Data pipelines are a key element of any Data Science platform. Without them, neither data loading nor the running of machine learning models would be possible. This practical course lasting 170 minutes will teach you how to create streaming, batch, and ML pipelines using proven templates and examples for popular cloud platforms.
Basic Module
Fundamentals of Platforms and Pipelines
Acquaint yourself with platform architectures and different types of pipelines. Learn how they differ, how they work, what a machine learning pipeline looks like, and how to integrate them within a single system.
Platform Architecture and End-to-End Pipeline
Understand the structure of a typical platform architecture: connection, buffering, processing, storage, and data visualization. By examining an end-to-end pipeline, you'll learn how to apply this structure in your work.
Push and Pull Pipelines
Understand the difference between the push and pull models of data transmission—sending versus fetching—complete with illustrative examples and diagrams.
Batch and Streaming Pipelines
Distinguish and apply batch and streaming processing depending on the scenario. This is one of the most important blocks for a data engineer.
Data Streams Visualization
Learn how to visualize data processing and storage—even without direct access to them. An example with Apache Spark will help reinforce the material.
Lambda Architecture
Discover how batch and stream pipelines are integrated within a single platform—particularly important for ML, where training is done on batch data and application through streaming.
Platform Examples
Study architecture templates on AWS, GCP, Azure, and Hadoop. See how tools like Lambda, API Gateway, and DynamoDB fit into the real infrastructure.
Advanced Module
Processing Models: Event-Driven, Batch, and Stream
Understand the differences between event-driven, batch, micro-batching, and streaming. Learn how to choose the appropriate processing type for tasks like analytics, transactions, reverse ETL, and more.
Targeted Design and Platform Schema Replication
Revisit platform schema design principles and learn to align business goals and data types with architectural solutions. Move beyond selecting tools "by feel" and design the system from the task.
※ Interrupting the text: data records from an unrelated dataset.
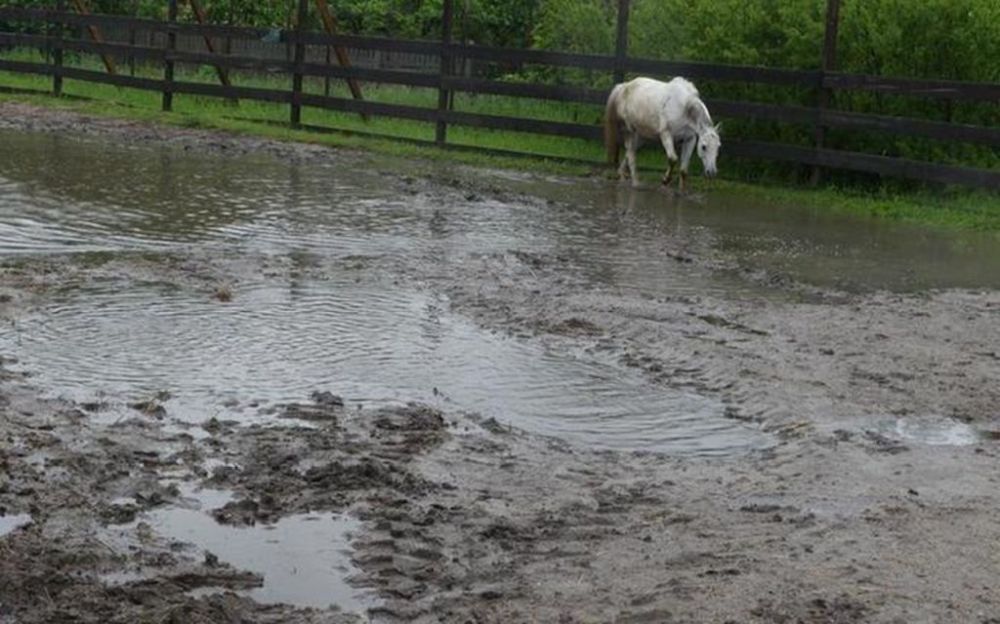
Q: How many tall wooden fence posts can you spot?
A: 6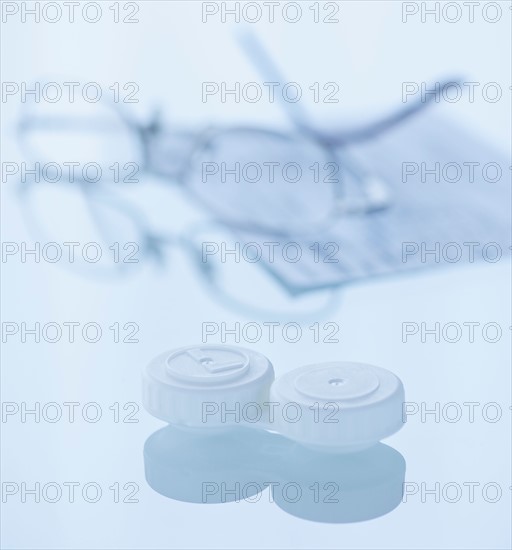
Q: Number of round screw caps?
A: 2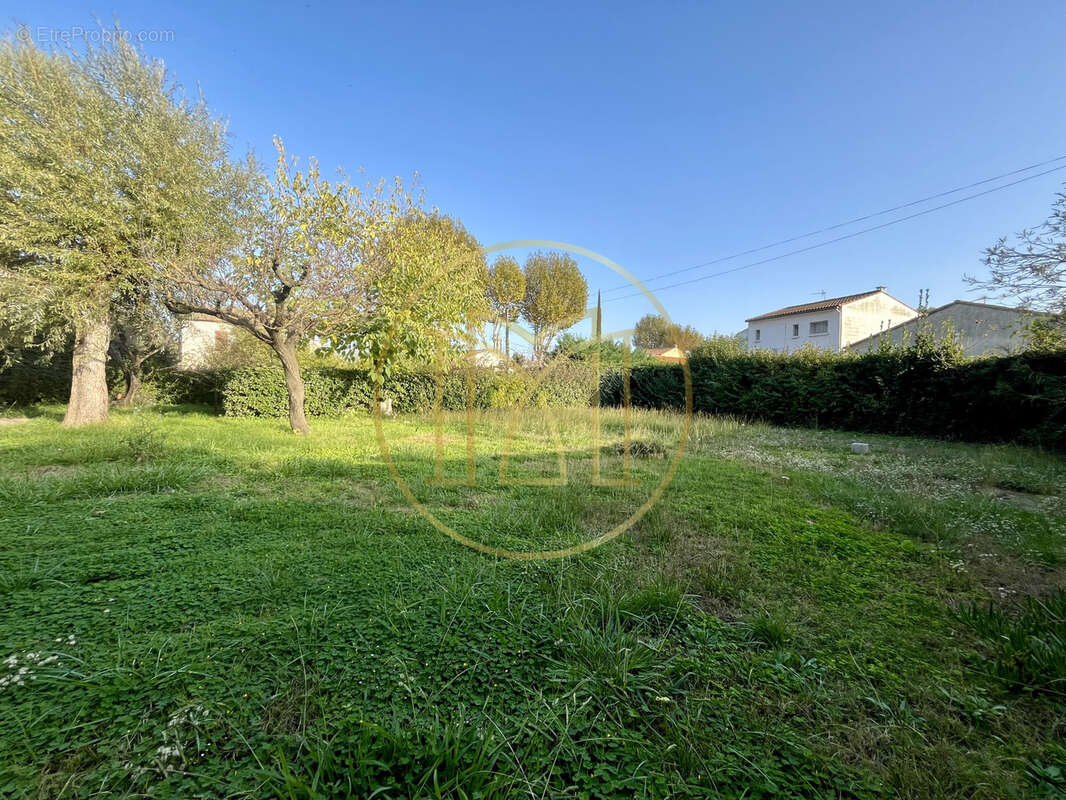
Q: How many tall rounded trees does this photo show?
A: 2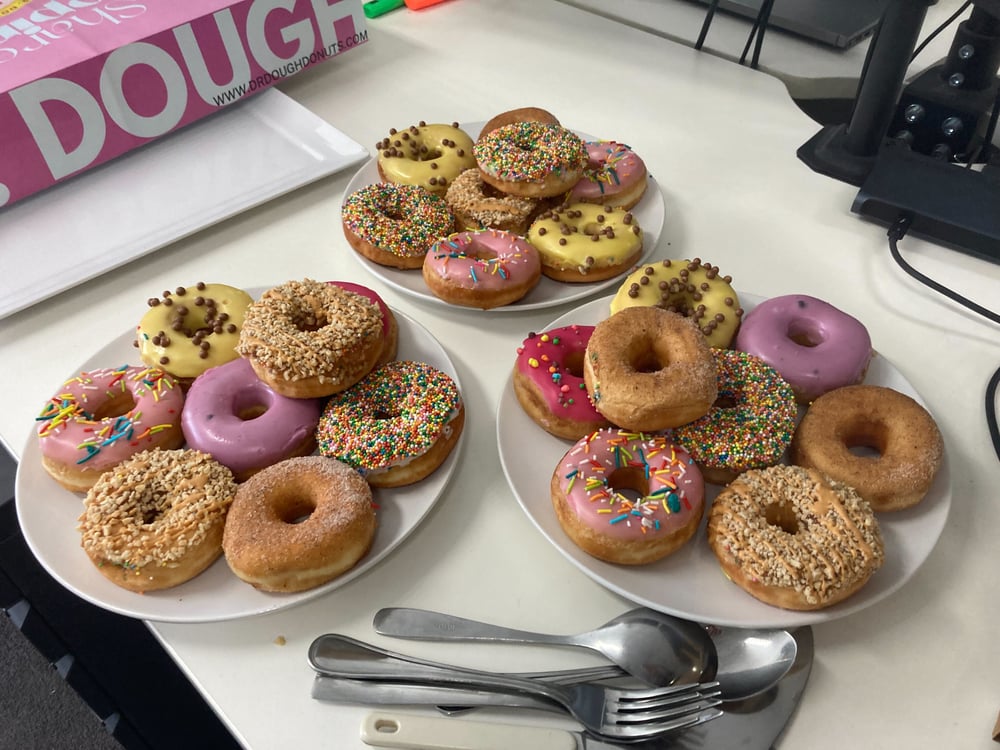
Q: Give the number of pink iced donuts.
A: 6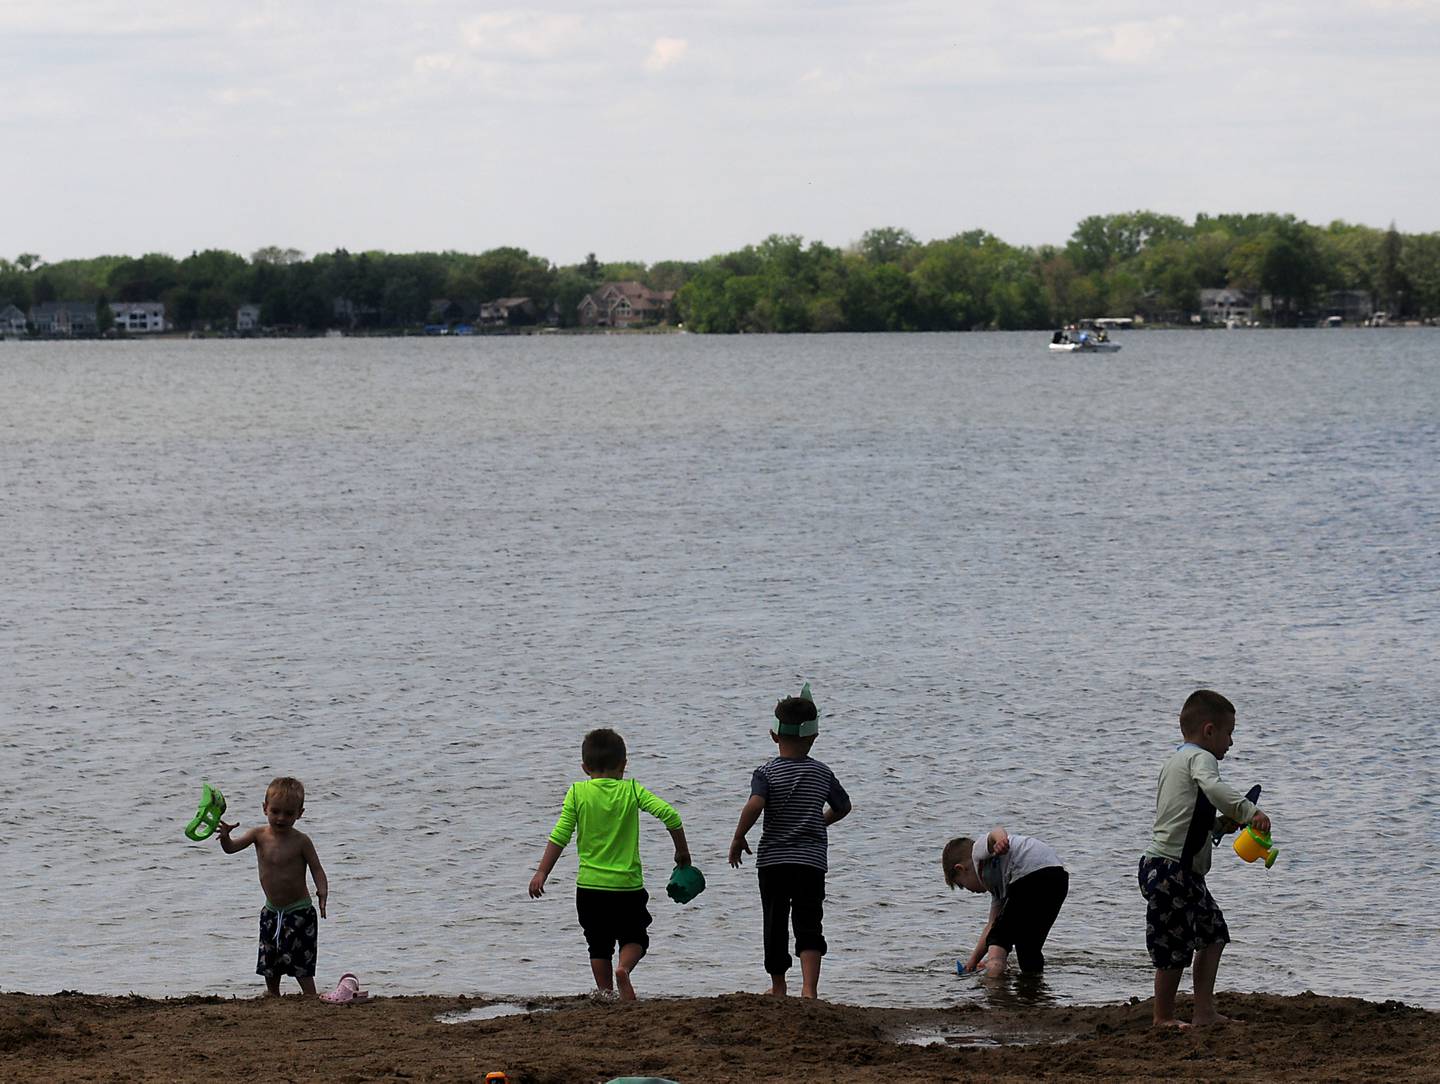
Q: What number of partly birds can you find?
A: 0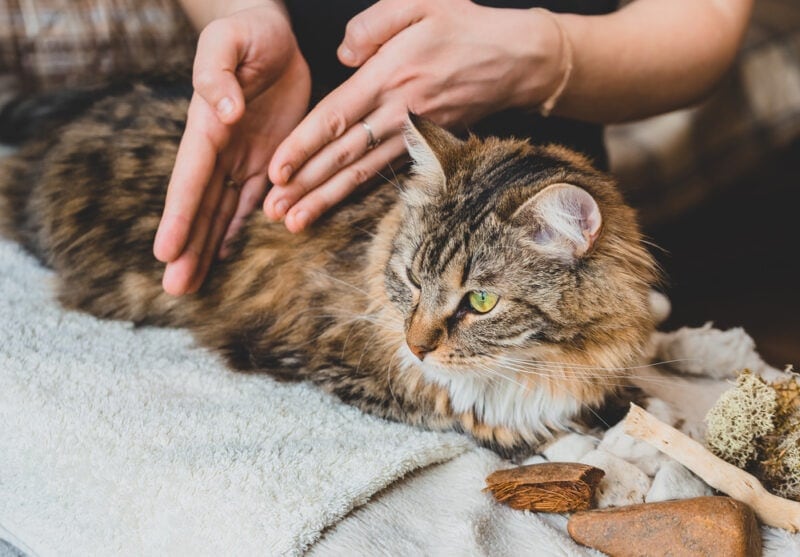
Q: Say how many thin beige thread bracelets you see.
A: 1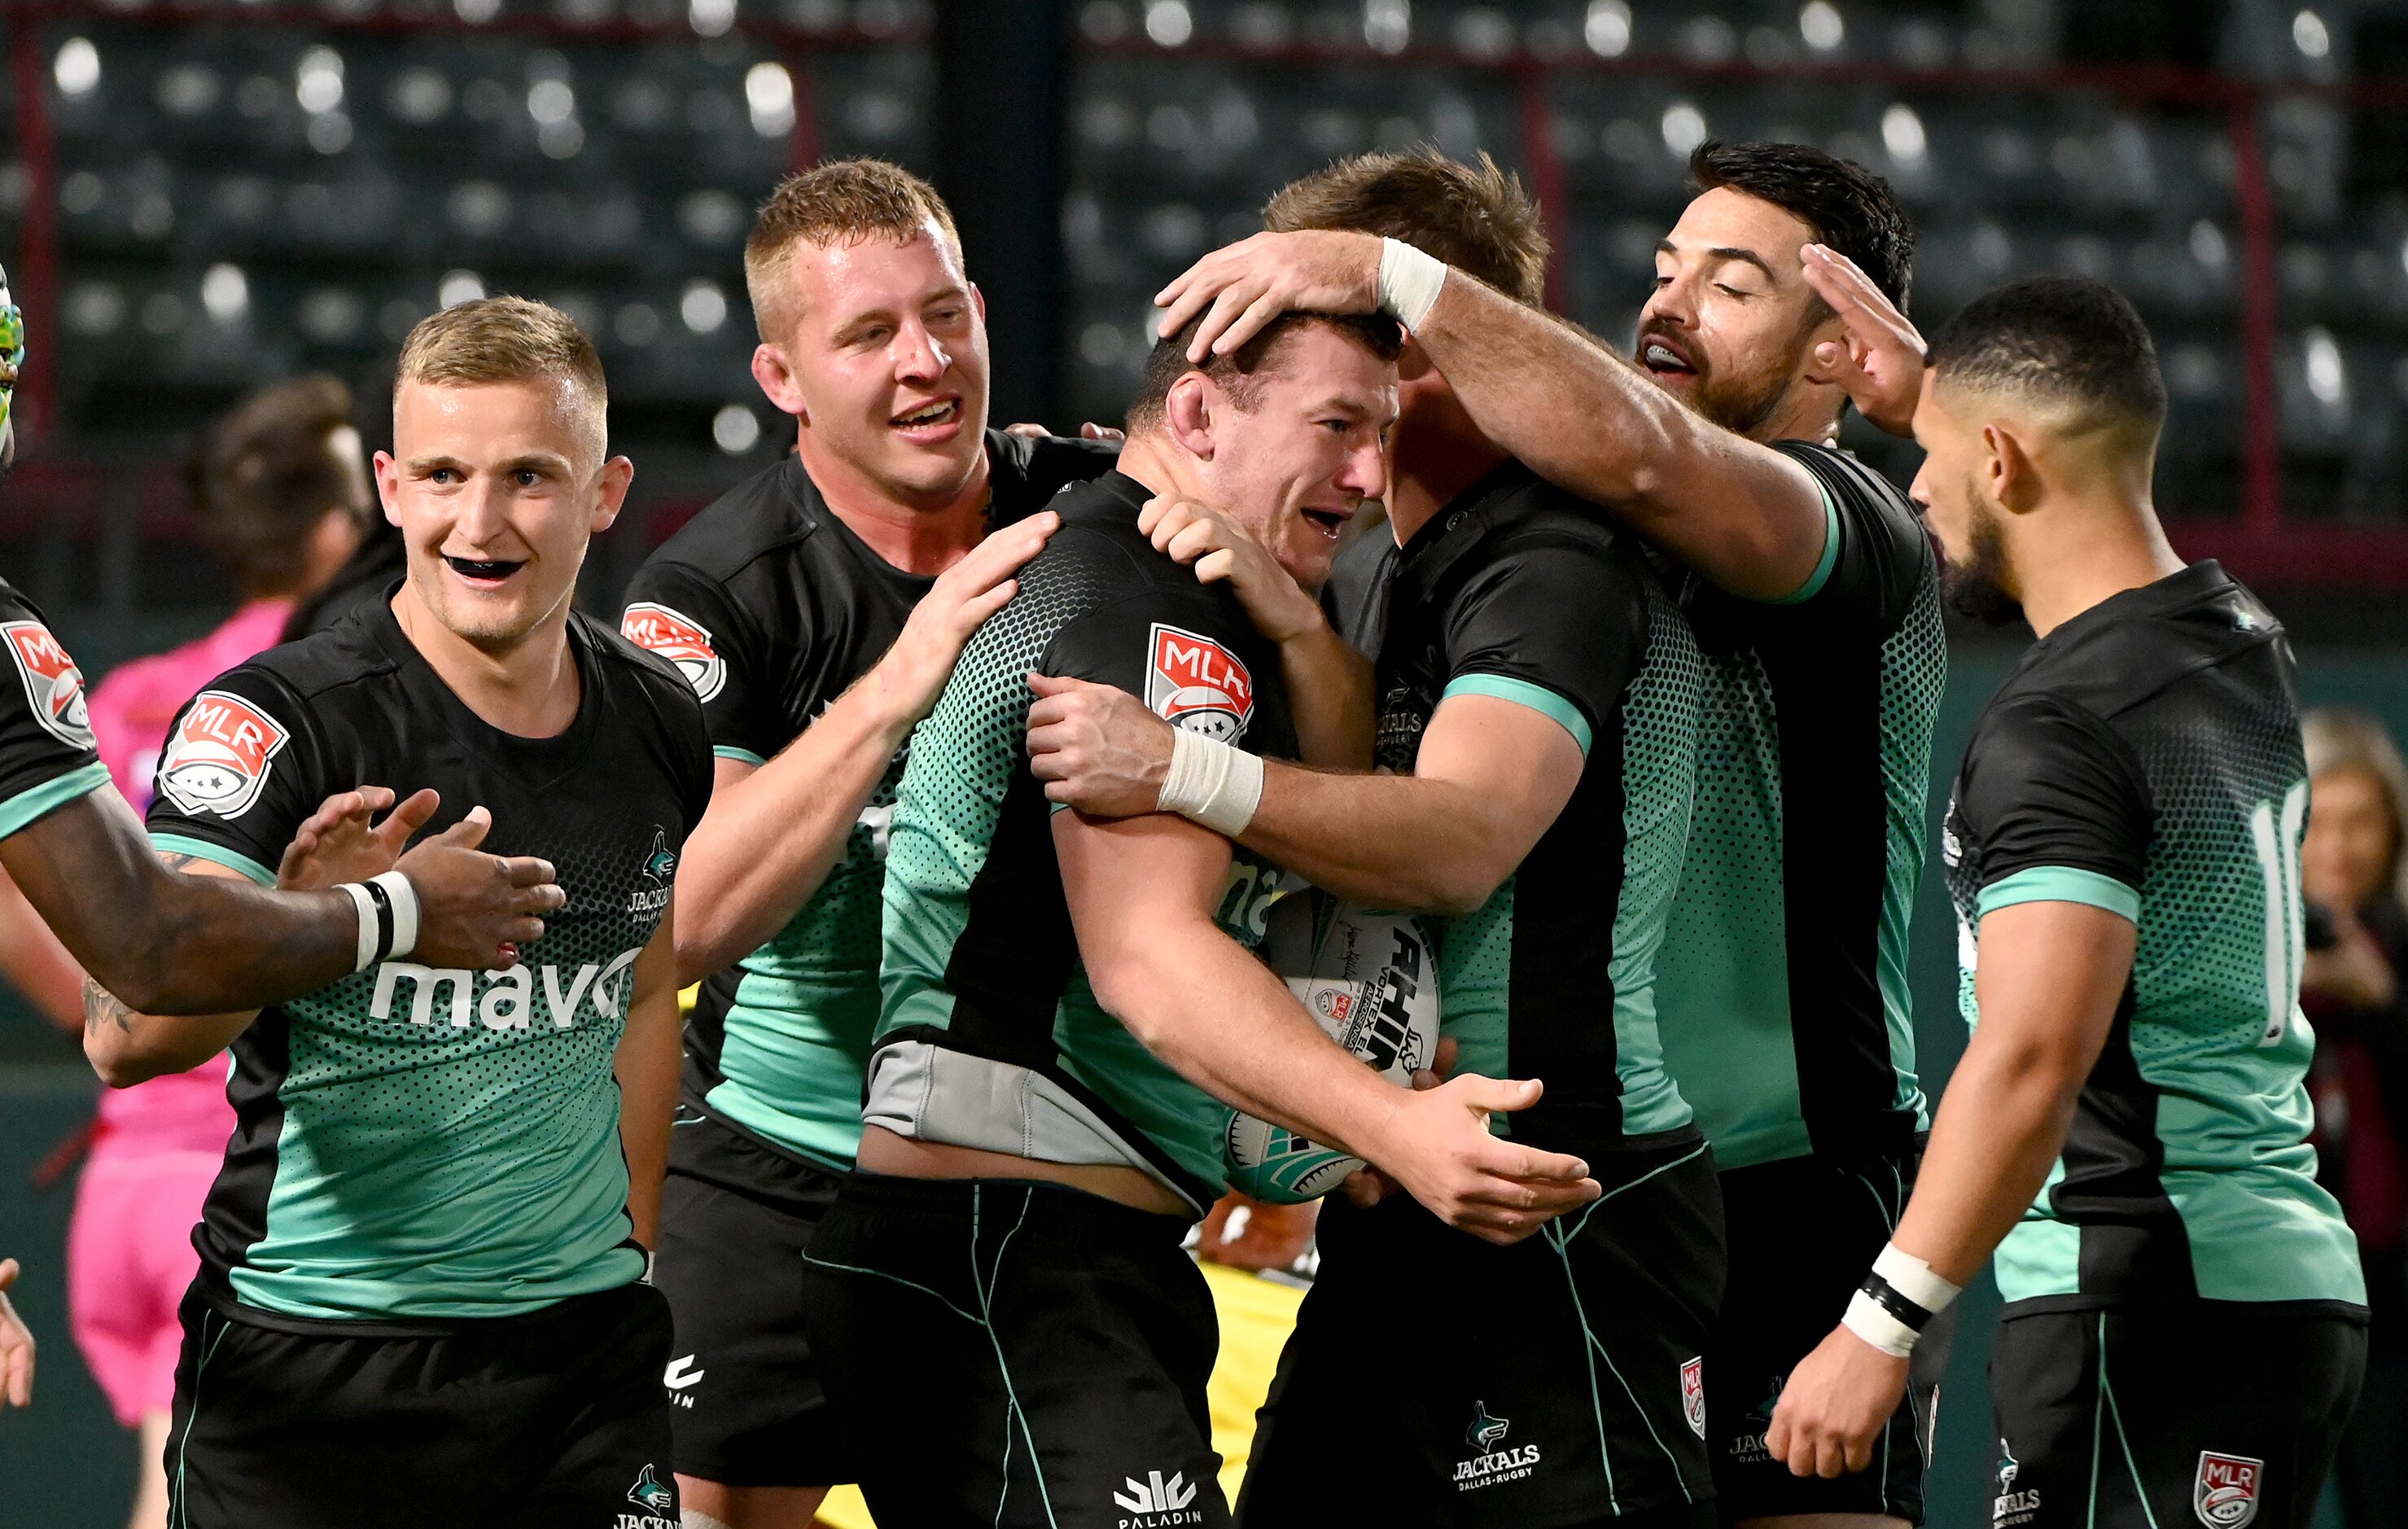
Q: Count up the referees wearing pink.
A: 1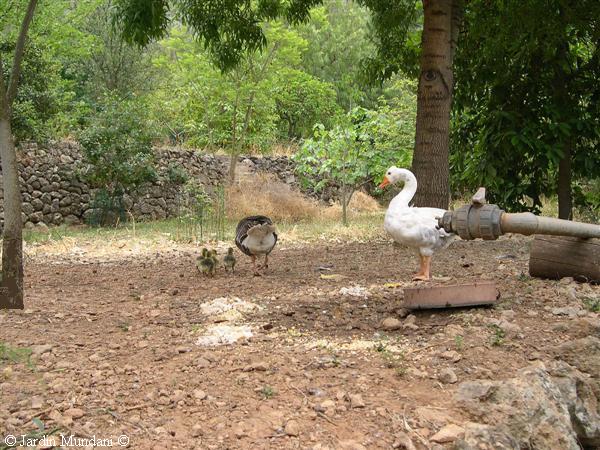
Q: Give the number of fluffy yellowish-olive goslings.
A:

Modern Architectures: Lakehouse and Medallion
Learn how Lakehouse combines file storage and transactional tables and how bronze-silver-gold layers in Medallion architecture help maintain order and scalability.
Machine Learning and Generative AI (GenAI)
Explore how machine learning pipelines integrate into platforms: where training, inference, and deployment occur. Gain insights into semantic search and Retrieval-Augmented Generation (RAG) – the foundation of modern AI applications.
Platform Testing
Focus on testing strategies for pipelines at all stages—from loading and processing to data transformation—in this brief but important module.
This course will provide you a comprehensive understanding of platforms and pipelines and teach you how to build efficient architecture applicable in real cloud solutions. It is ideal for beginner engineers and those looking to advance to the next level.